What is the effect of encoding an image in base64?
HtmlCssImageBase64Html Problem Overview
If I convert an image (jpg or png) to base64, then will it be bigger, or will it have the same size? How much greater will it be?
Is it recommended to use base64 encoded images on my website?
Html Solutions
Solution 1 - Html
It will be approximately 37% larger:
> Very roughly, the final size of Base64-encoded binary data is equal to 1.37 times the original data size
Solution 2 - Html
It will be bigger in base64.
Base64 uses 6 bits per byte to encode data, whereas binary uses 8 bits per byte. Also, there is a little padding overhead with Base64. Not all bits are used with Base64 because it was developed in the first place to encode binary data on systems that can only correctly process non-binary data.
That means that the encoded image will be around 33%-36% larger (33% from not using 2 of the bits per byte, plus possible padding accounting for the remaining 3%).
Solution 3 - Html
Here's a really helpful overview of when to base64 encode and when not to by David Calhoun.
Basic answer = gzipped base64 encoded files will be roughly comparable in file size to standard binary (jpg/png). Gzip'd binary files will have a smaller file size.
Takeaway = There's some advantage to encoding and gzipping your UI icons, etc, but unwise to do this for larger images.
Solution 4 - Html
The answer is: It depends.
Although base64-images are larger, there a few conditions where base64 is the better choice.
Size of base64-images
Base64 uses 64 different characters and this is 2^6. So base64 stores 6bit per 8bit character. So the proportion is 6/8 from unconverted data to base64 data.
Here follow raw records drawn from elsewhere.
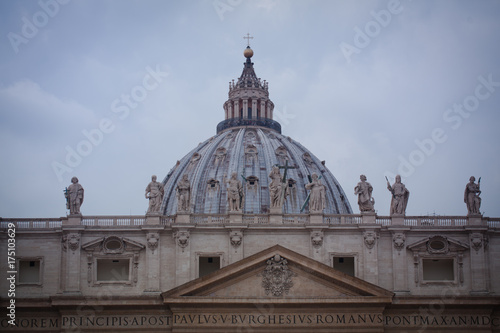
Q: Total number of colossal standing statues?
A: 9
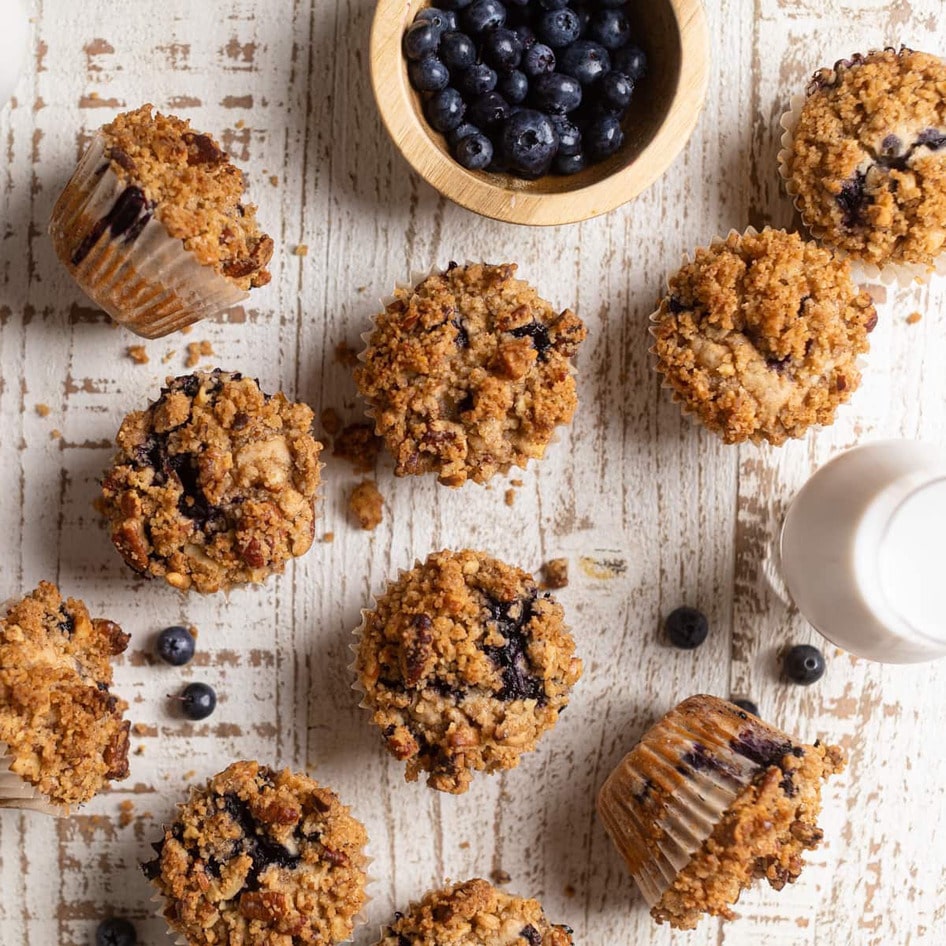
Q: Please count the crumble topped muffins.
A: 10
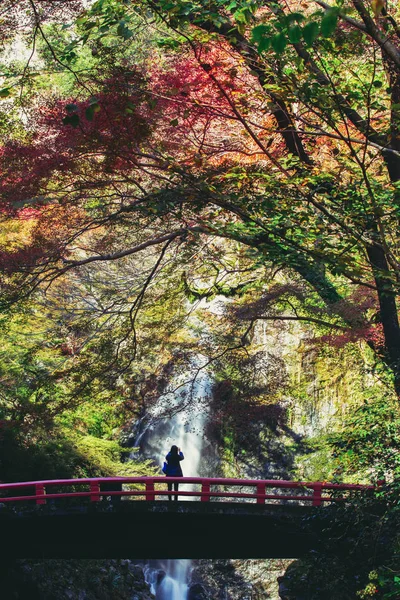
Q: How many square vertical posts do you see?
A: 6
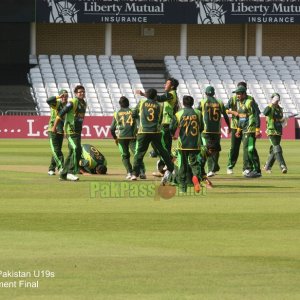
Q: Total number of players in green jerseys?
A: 11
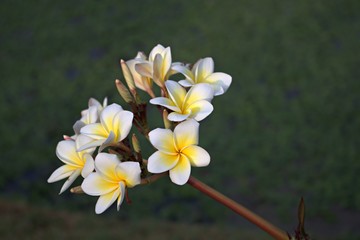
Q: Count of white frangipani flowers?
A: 9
This is no exact calculation, but a rough estimate.
Example:
An 48kb image needs around 64kb as base64 converted image.
Calculation: (48 / 6) * 8 = 64
Simple CLI calculator on Linux systems:
$ cat /dev/urandom|head -c 48000|base64|wc -c
64843
Or using an image:
$ cat my.png|base64|wc -c
Base64-images and websites
This question is much more difficult to answer. Generally speaking, as larger the image as less sense using base64. But consider the following points:
- A lot of embedded images in an HTML-File or CSS-File can have similar strings. For PNGs you often find repeated "A" chars. Using gzip (sometimes called "deflate"), there might be even a win on size. But it depends on image content.
- Request overhead of HTTP1.1: Especially with a lot of cookies you can easily have a few kilobytes overhead per request. Embedding base64 images might save bandwith.
- Do not base64 encode SVG images, because gzip is more effective on XML than on base64.
- Programming: On dynamically generated images it is easier to deliver them in one request as to coordinate two dependent requests.
- Deeplinks: If you want to prevent downloading the image, it is a little bit trickier to extract an image from an HTML page.
Solution 5 - Html
Encoding an image to base64 will make it about 30% bigger.
See the details in the wikipedia article about the Data URI scheme, where it states:
> Base64-encoded data URIs are 1/3 larger in size than their binary equivalent. (However, this overhead is reduced to 2-3% if the HTTP server compresses the response using gzip)
Solution 6 - Html
It will definitely cost you more space & bandwidth if you want to use base64 encoded images. However if your site has a lot of small images you can decrease the page loading time by encoding your images to base64 and placing them into html. In this way, the client browser wont need to make a lot of connections to the images, but will have them in html.
Solution 7 - Html
To convert to base64 simply means:
Parse binary data, read it in chunks of 6 bits and then convert it to some representation
Note: Everything is just binary data. All the strings, numbers, etc are just binary data sitting in your memory. How you read it and what do you map that reading to is all we do.
This sequence of 6 bits have a representation standard ( as shown below ), defined by Base64
If the incoming stream is 000000 -> A, 000001 -> B, and so on.
Now the representation of the character itself takes 8 bits. Therefore your data size has increased to 4/3 of the original value since you now take 2 more bits per character.